Computer Science Professor J. Alex Halderman is an upcoming academic star that we at Securology have been watching for awhile now, since some of the earliest days of all the great work put on at Princeton by Ed Felten and his Freedom to Tinker group (an excellent blog). Halderman, having completed his PhD (Bell Labs UNIX and C programming language creator Brian Kernighan was on his PhD committee!), has moved on to the University of Michigan as a member of the faculty and is continuing his excellent work at the intersection of technology and public policy, which always means security and privacy issues are in the spotlight.
Link
Here is an excellent interview with Halderman (presumably shot at the 2012 RSA Conference) on how he and his students (legally) hacked the mock trial of Internet Voting put on by Washington D.C., and why Internet Voting should not be employed for a very long time.

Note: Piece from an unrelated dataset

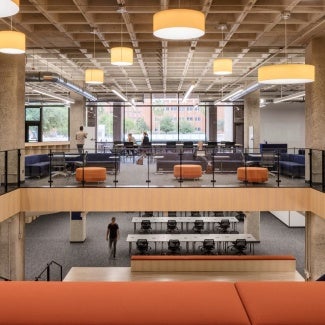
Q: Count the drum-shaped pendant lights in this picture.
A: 7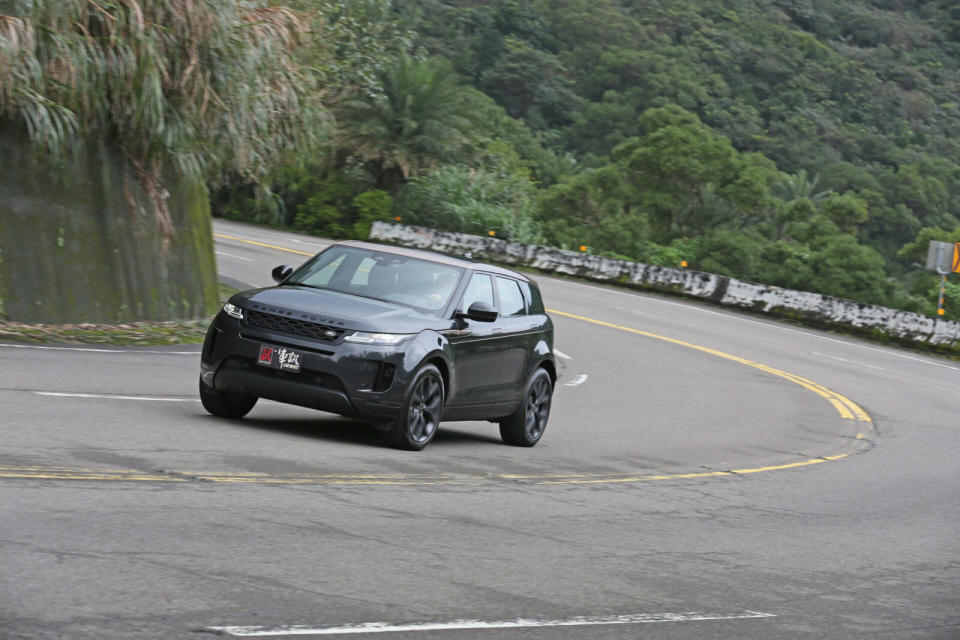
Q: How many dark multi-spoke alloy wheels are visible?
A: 2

In summary, there are two main reasons why Internet Voting is a horrible idea:
  1. Getting the software perfectly correct is, for all intents and purposes, impossible.
  2. Authenticating a voter eliminates the ability to anonymize the voter's vote (major privacy flaw).

3 comments:

Colin McD said...

Internet voting is extreemly scary and dangerous.

If you look at www.blackboxvoting.org you can find out even more nasty surprises. Usually the problems stem from Vendor lockdown, already bad voting processes and 0 polling official involvement in the machines. Good on you to the few polling officials that stand up to the Mega voting corporations infulence.

Sadly the general public's perception is that "Computers" are more secure then People. Hey machines never lie (just programmers are devious).

Colin McD said...

For those Ron Paul fans out there? BBV casts serious doubt over Romney winning this caucus. Actually Excel and 3rd grade maths cast serious doubt!!

http://www.bbvforums.org/cgi-bin/forums/board-auth.cgi?file=/8/81922.html

Tim MalcomVetter said...

Colin,

Going Ron Paul on me now? That's quite a turn around from your previous comments, and more that we can get behind in agreement.